■ Aim of the exercise: Return nothing but the lines from the one containing "Q: Count the arched" through the end of the records below, exactly as they stand and without pictures.

__________

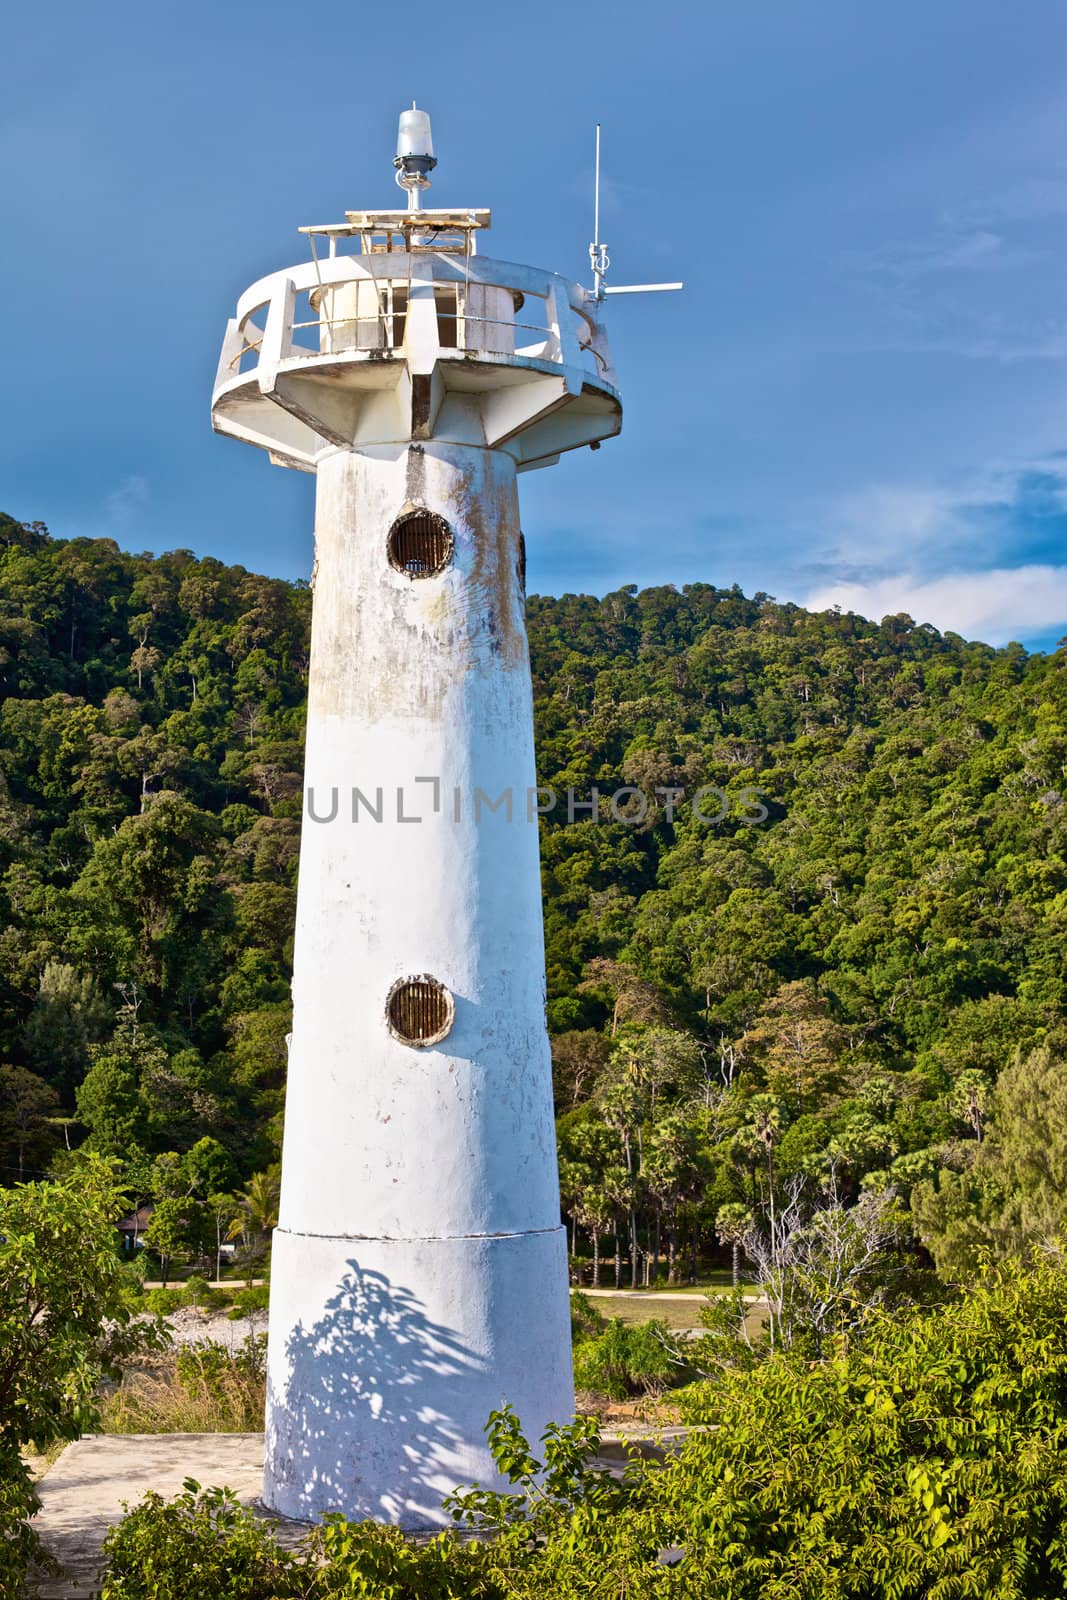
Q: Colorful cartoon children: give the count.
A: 0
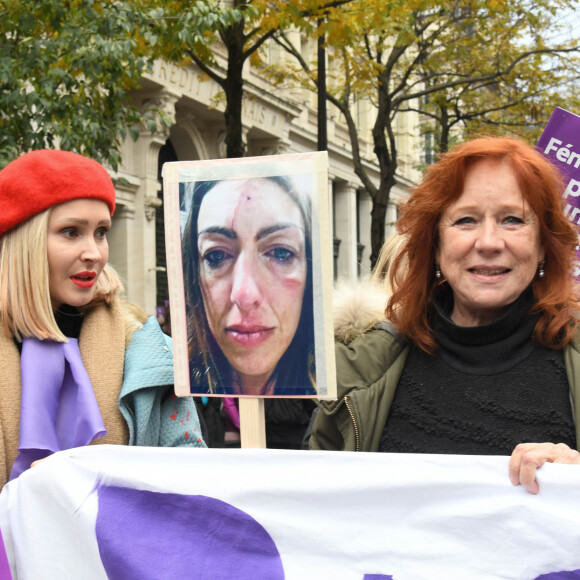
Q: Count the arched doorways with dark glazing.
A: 1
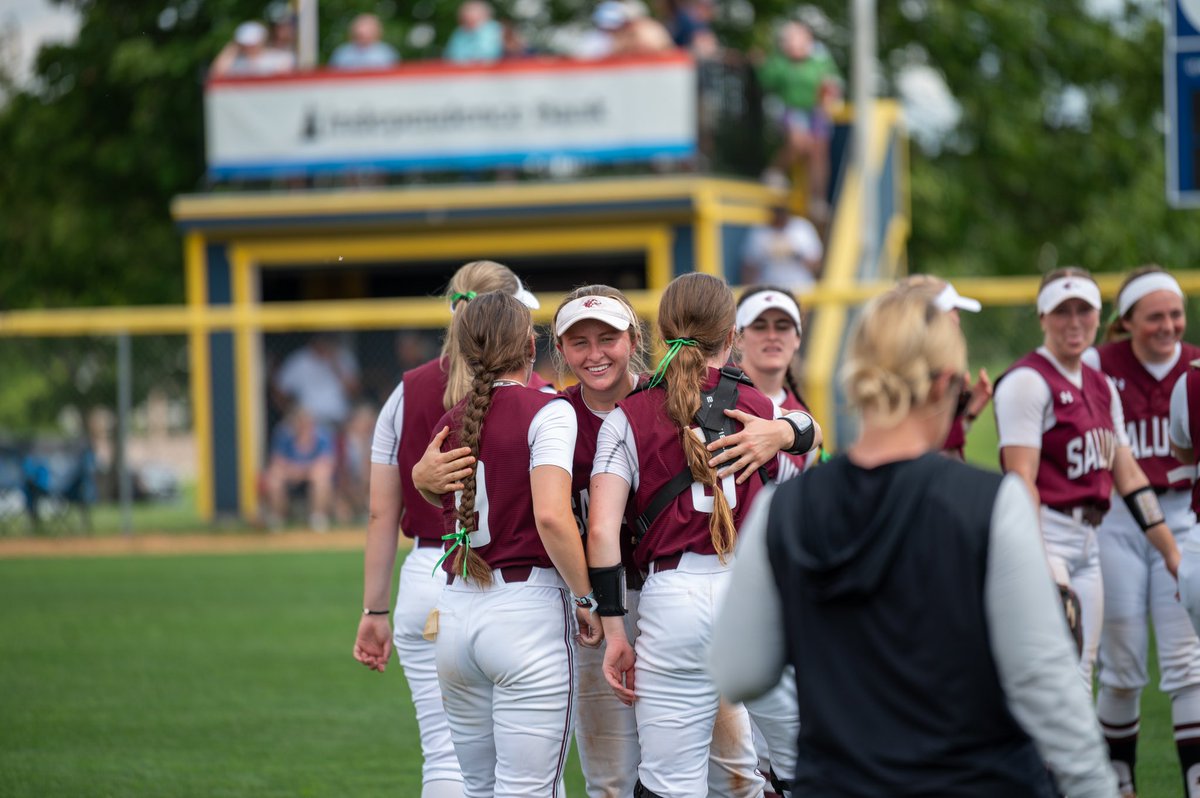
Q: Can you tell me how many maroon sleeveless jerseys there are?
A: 9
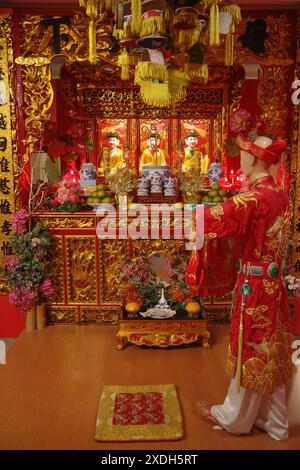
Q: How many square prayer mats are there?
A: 1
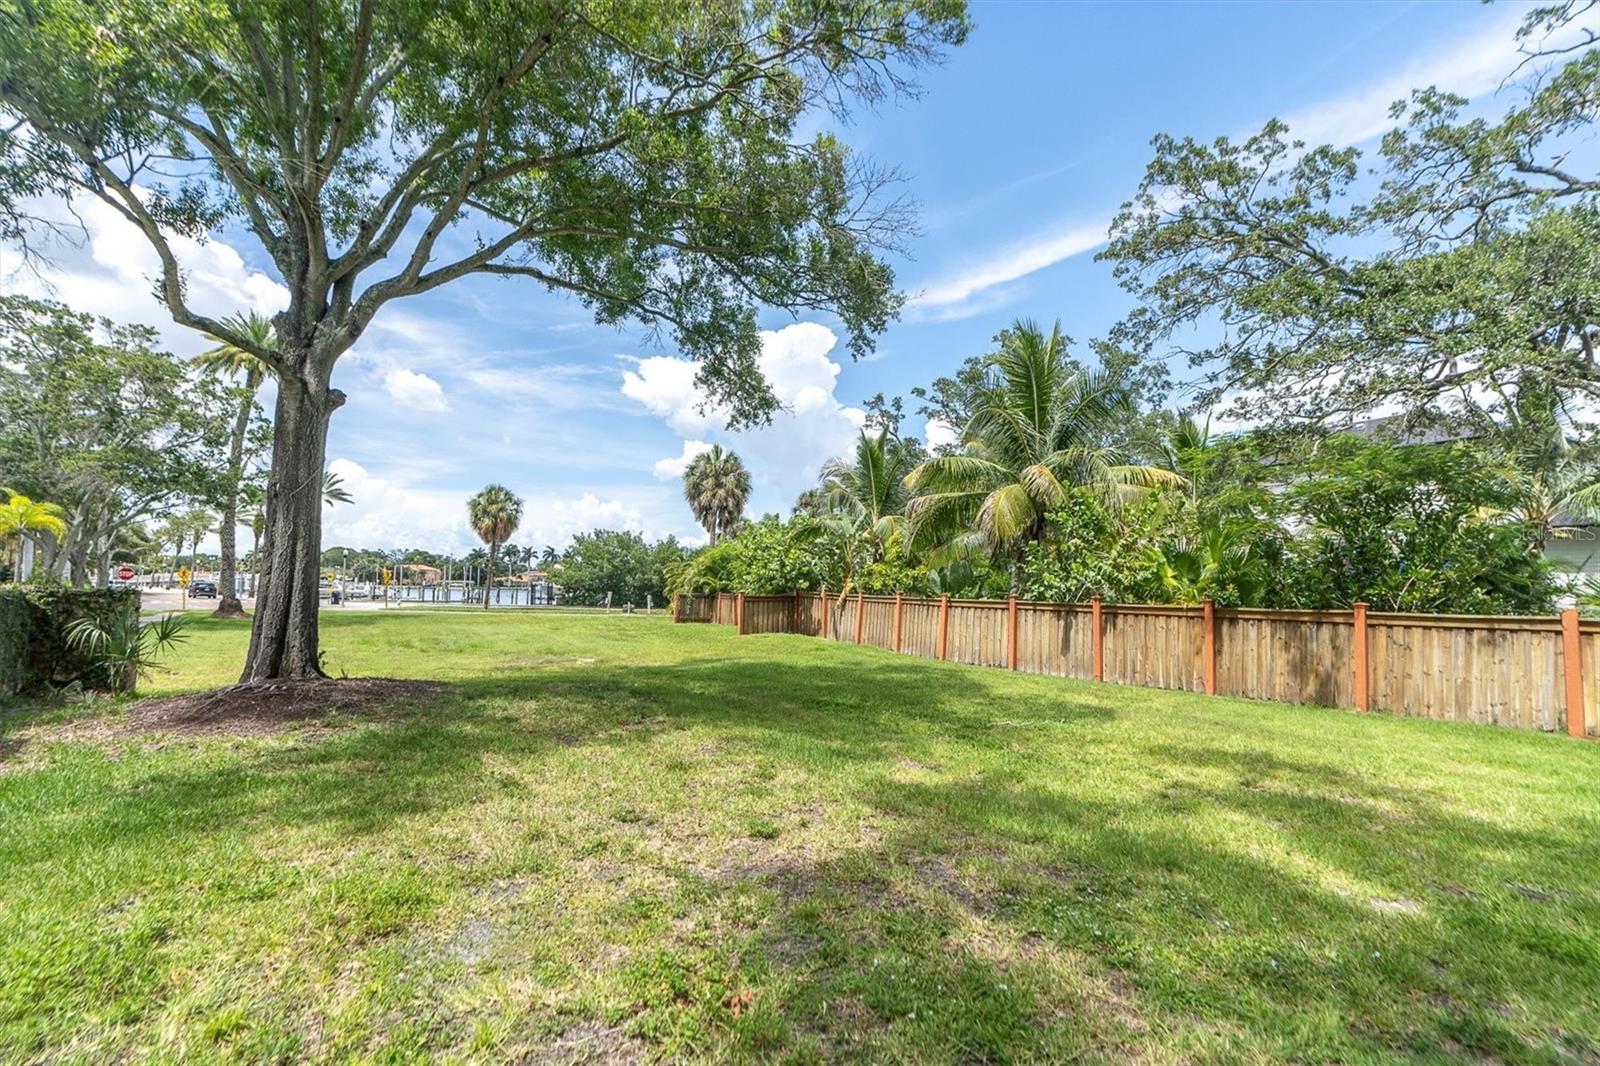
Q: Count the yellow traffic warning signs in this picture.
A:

__________

■ Final answer:
Q: Count the arched doorways with dark glazing.
A: 1
Q: Can you tell me how many maroon sleeveless jerseys there are?
A: 9
Q: How many square prayer mats are there?
A: 1
Q: Count the yellow traffic warning signs in this picture.
A:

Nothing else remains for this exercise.